= Abshir Boyah =

Somali pirate

Abshir Abdillahi, known as "Boyah", is a Somali pirate known for committing pirate activities on the unrecognised state of Puntland.

== History ==
He is a resident of Garowe, Puntland, and was originally an artisanal lobster diver in Eyl until 1994. However, from 1991, when the Somali Democratic Republic under Mohamed Siad Barre collapsed, civil war broke out, and the already weak Somali coastguard was disbanded, foreign fleets, mostly Chinese, Taiwanese, and Korean ships increasingly moved into the longest coastline in continental Africa, at 3,333 kilometres and now suddenly unprotected. These large fleets dragged fish and exhausted the lobster population, as well as depleting other fish species, depriving locals of their livelihoods, including Boyah. As a result, they grouped together to retaliate.

Between 1995 and 1997, Boyah and other pirates captured three foreign fishing vessels, keeping the catch and ransoming the crew. The foreign fishermen consequently took protective measures, whereupon Boyah and his men began to target more vulnerable and slow-moving commercial shipping vessels.

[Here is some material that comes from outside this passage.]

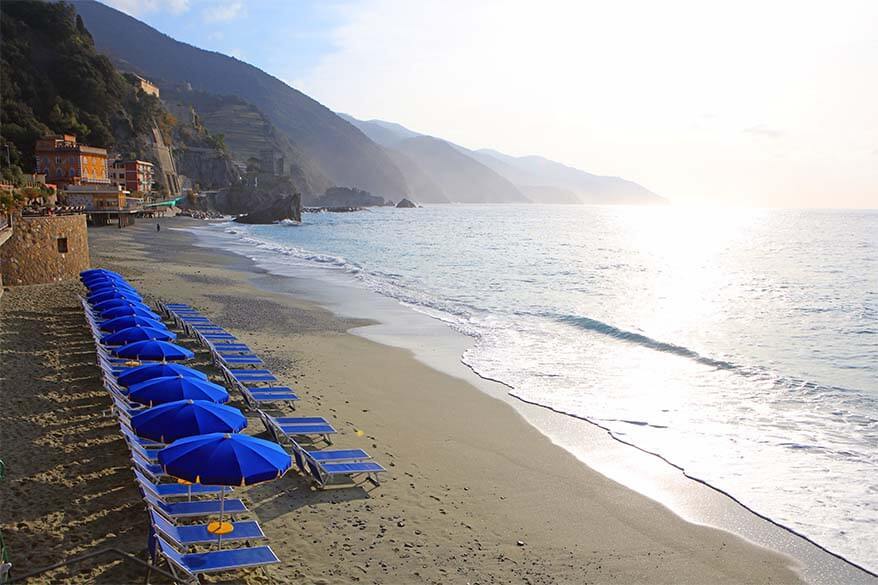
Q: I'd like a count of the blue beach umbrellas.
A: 15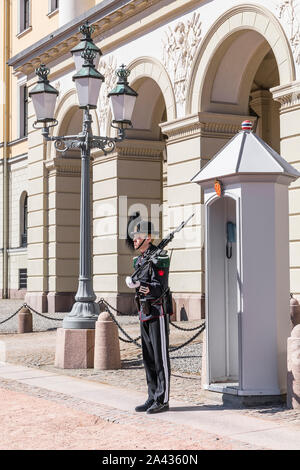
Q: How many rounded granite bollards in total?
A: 4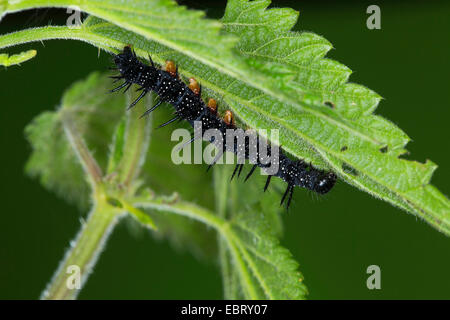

His example attracted others to become pirates; local journalists, sometimes with pride, described Boyah as "a pioneer, showing the real potential of piracy."
Boyah became perhaps the best-known pirate operating off Somalia, though he and his men dislike the term ‘pirate,’ preferring to refer to themselves as badaadinta badah, "saviors of the sea," a term that is most often translated in the English-speaking media as "coastguard’, based on their sense of grievance towards foreign fleets.

Boyah and his militia captured at least 30 ships in 10 years, including the Japanese chemical tanker Golden Nori and the French luxury yacht Le Ponant, for which Boyah received US$1.5 million and US$2 million, respectively, in ransom payments in 2008.

During this time, Puntland, a semi-independent territory in Somalia, only exercised limited authority, whereas the money introduced and distributed to the community by the pirates created some local support, even though conservative elders condemned these crimes and the perceived ensuing vices of alcohol and women.

According to Reuters in July 2009, the UN Monitoring Group on Somalia had confidentially reported to the Security Council in April that other leading pirates, the most notorious being Mohamed Abide Hassan, known as "Afweyne" [Big Mouth], had actually been travelling the world on a Somali diplomatic passport, showing the collusion within Somali politics, though local politicians denied this, claiming it was a "smear."

Finally, in May 2010, Boyah was jailed for 5 years after being arrested in Puntland with US$29 million and two pistols in his car. In an interview with US Senator Mark Kirk [Republican, Illinois] in the UN-built prison at Bosaso on the Gulf of Aden, Boyah said he had been arrested because “I took one ship too many.” Boyah's current whereabouts after release from prison are unclear.
Following Boyah's imprisonment and that of other Somali pirates, by 2012 improved practices in the shipping industry, more effective international counter-piracy naval operations, and the increasing use of private maritime security companies together all substantially lowered the number of vessels successfully hijacked. As a result, pirates were forced to diversify, engaging in kidnap for ransom on land and marketing their services as ‘counter piracy’ experts and ‘consultants’ in ransom negotiations. This evolution of the piracy business model was driven largely by members of the Somali diaspora, whose foreign language skills, passports, and bank accounts were all valuable assets. The United Nations Monitoring Group also confirmed the collusion of senior Transitional Federal Government officials in shielding a notorious pirate kingpin, "Afweyne" [Big Mouth], from prosecution, providing him with a diplomatic passport and describing him as a "counter-piracy" envoy.
Between 2014 and 2015, incidences of piracy diminished, and the foreign fleets returned, stoking a new set of tensions as they continued to encroach on the coast to fish. Some of these fished without holding any fishing licenses, while others have managed to get licenses issued illegally by corrupt officials, mostly in the ministry of fisheries at both the state and federal levels, illustrating the tenuous hold of government throughout all jurisdictions of Somalia.